§ TRY IT: Write the data out again exactly, dropping any images it holds.

----

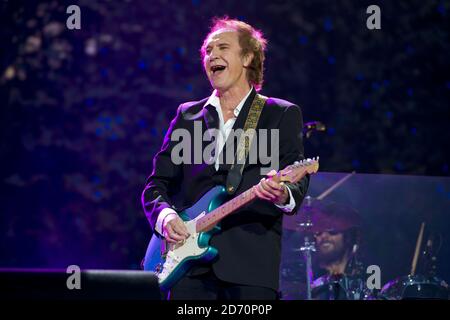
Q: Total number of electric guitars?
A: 1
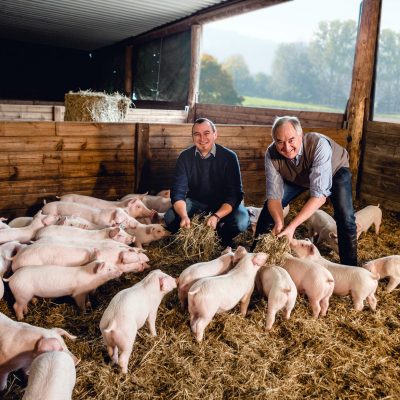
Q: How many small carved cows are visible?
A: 0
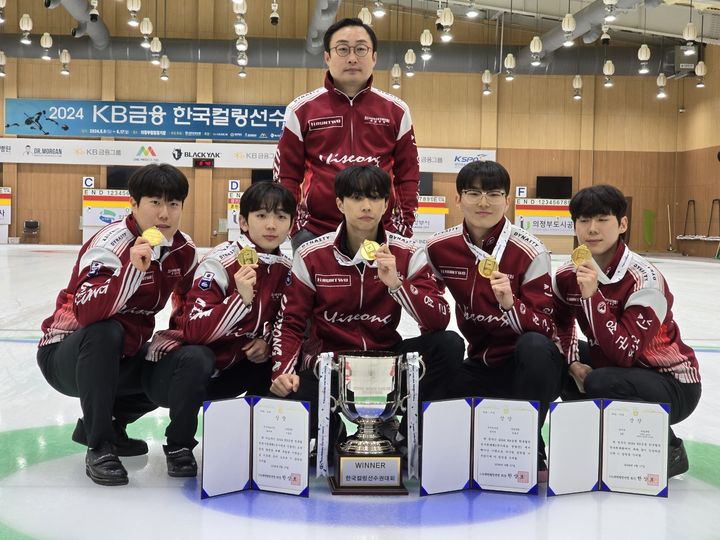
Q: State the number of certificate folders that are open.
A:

----

§ RESPONSE TO THIS EXERCISE:
Q: Total number of electric guitars?
A: 1
Q: How many small carved cows are visible?
A: 0
Q: State the number of certificate folders that are open.
A:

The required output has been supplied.